UNWTO in 2024 – Advancing priorities and moving closer to members

A new year brings new opportunities for global tourism. UNWTO has identified the priorities for the sector: investments, education, youth empowerment, and sustainability. In 2023, with the support of its Members, the Organization successfully laid the foundations for all these priorities to be advanced or realized over the year ahead.

2024 looks set to be the year international tourism returns to pre-pandemic levels, capping a rapid and remarkable comeback. 

Resilience and Reliability

The first UNWTO World Barometer of 2024 will be published later this month and provide a consolidated review of 2023 and a first forecast for this year. Once again, it will emphasise both the sector’s resilience and the reliability of UNWTO data, showcasing the Organization as the trusted source of insights for Governments, businesses and the media.
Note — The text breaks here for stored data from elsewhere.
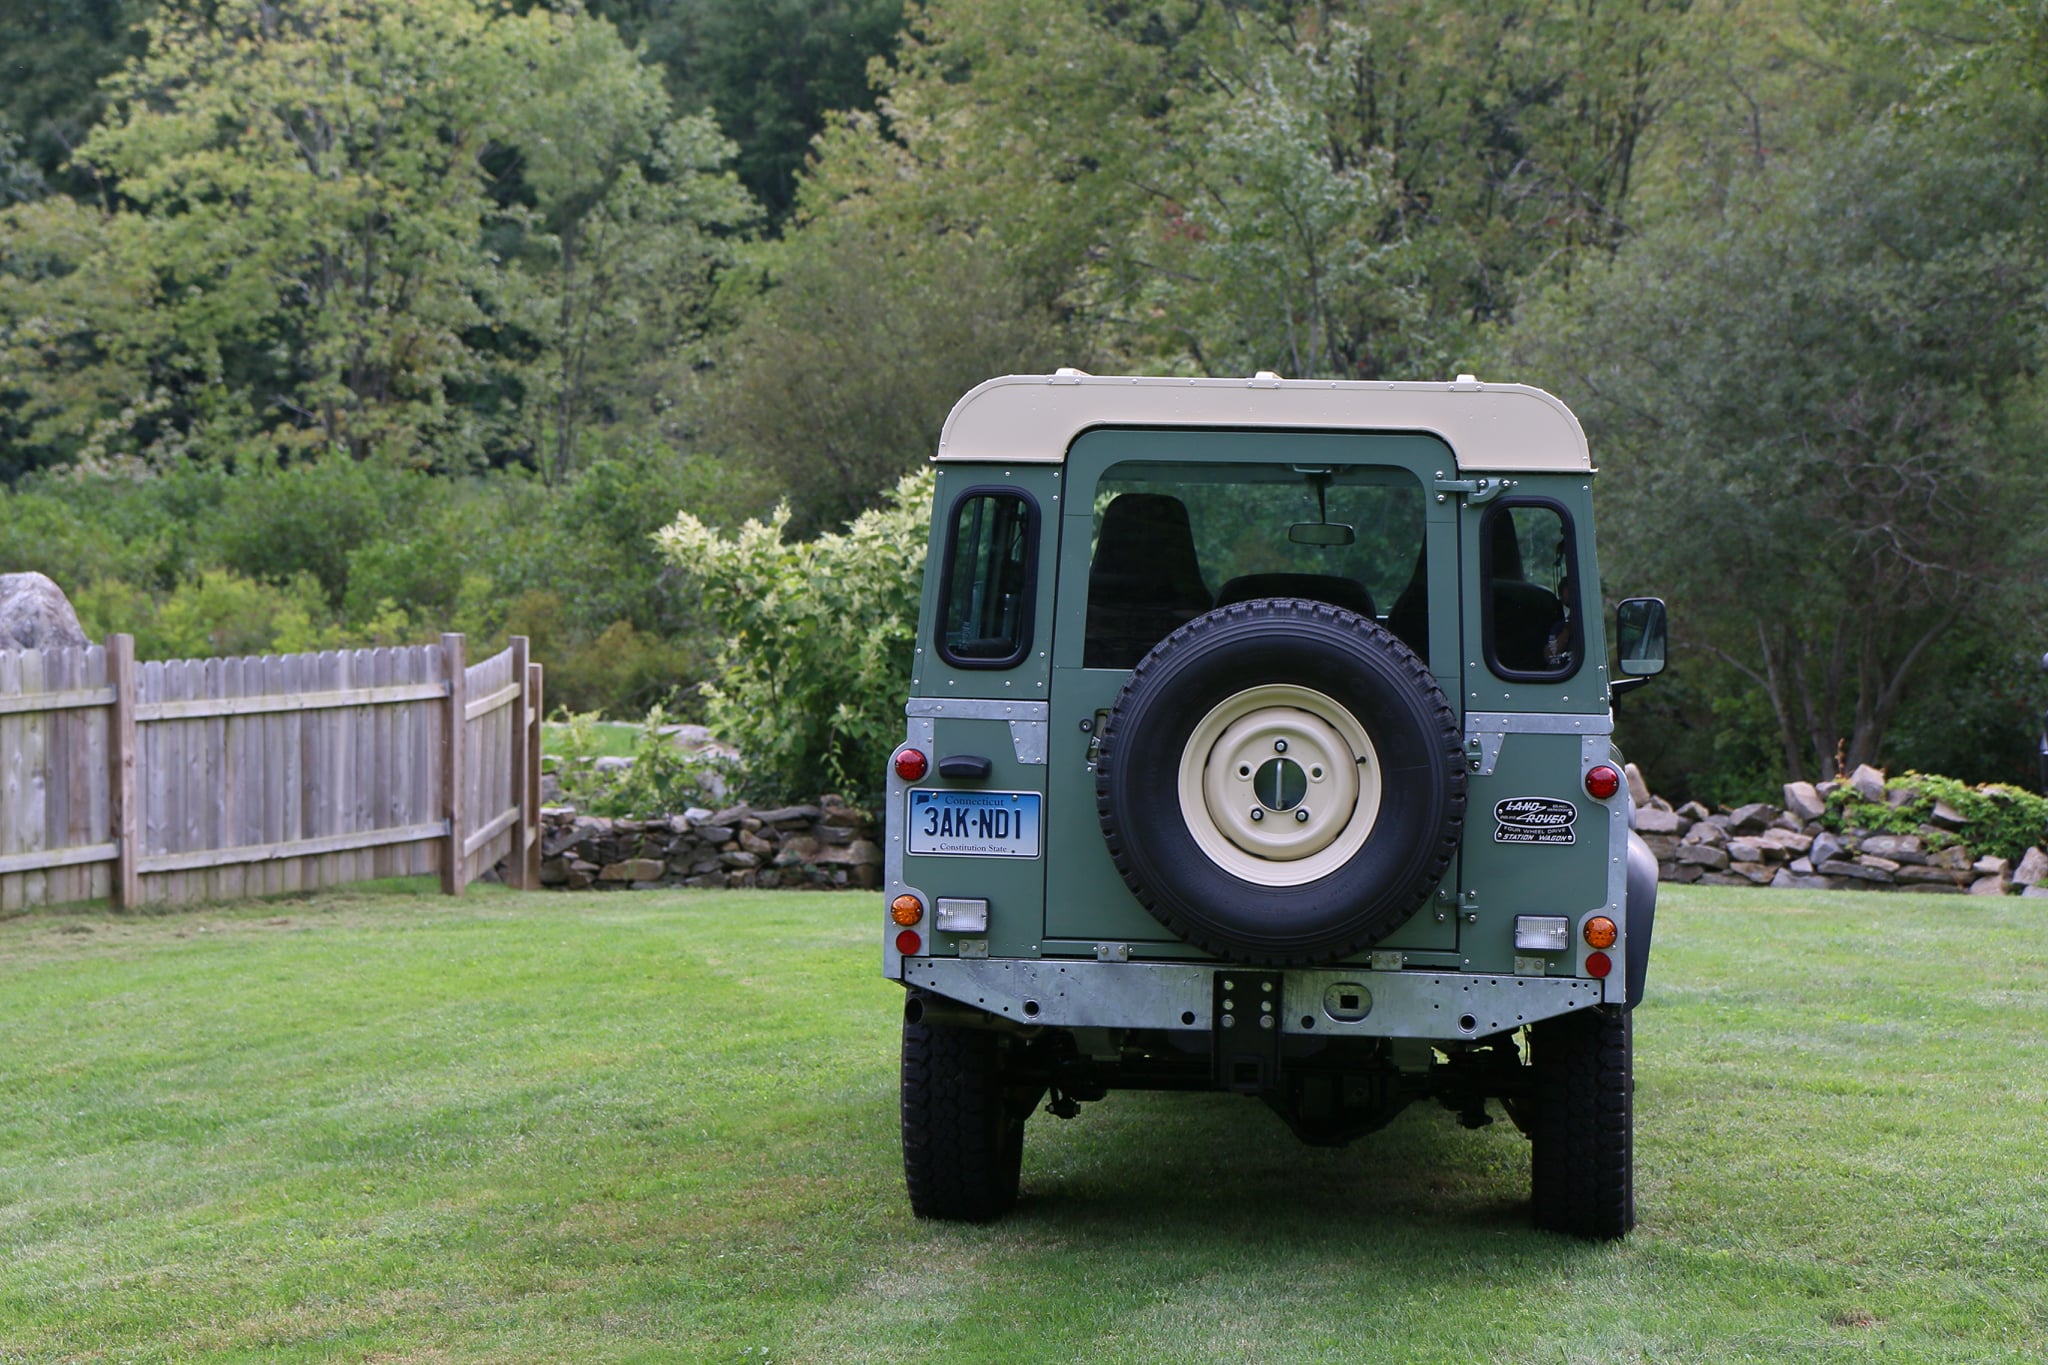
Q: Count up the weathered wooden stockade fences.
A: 1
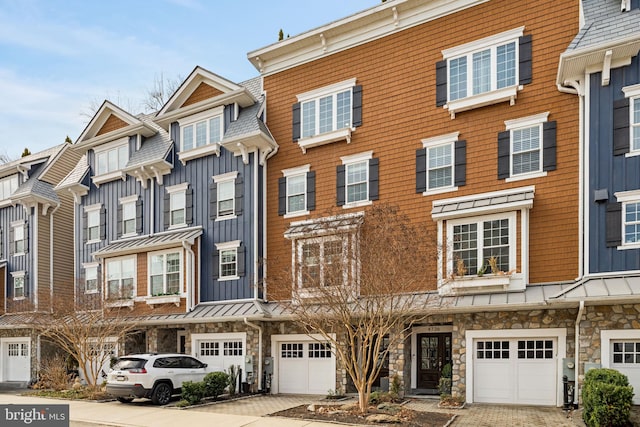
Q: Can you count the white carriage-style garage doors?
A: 6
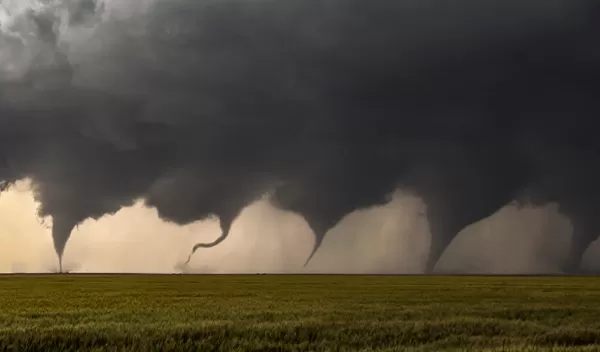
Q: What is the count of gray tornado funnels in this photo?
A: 5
UNWTO’s forecast to return to 80% to 95% of pre-pandemic levels in 2023 proved to be right. So too did identifying the reopening of China as the final piece towards full recovery. UNWTO’s leadership was there for the official opening of China’s tourism market in February last year – and will continue to be on the ground as our Member States everywhere embrace the power of tourism for growth and renewal.

Spotlight on Investments

With investments identified as a key priority for the sector, UNWTO’s cooperation agreement with the Development Bank of Latin America and the Caribbean (CAF) will further promote tourism investments in the Americas region. Investment Guidelines will continue being released throughout 2024, emphasising opportunities in specific destinations. Last year also saw UNWTO join the World Investment for Development Alliance (WIDA) to boost effectiveness of investment in the sector and its work towards the 2030 Agenda for Sustainable Development. UNWTO will spearhead the “Tourism Investment Segment” during the Annual Investment Meeting (8-10 May, Abu Dhabi, United Arab Emirates).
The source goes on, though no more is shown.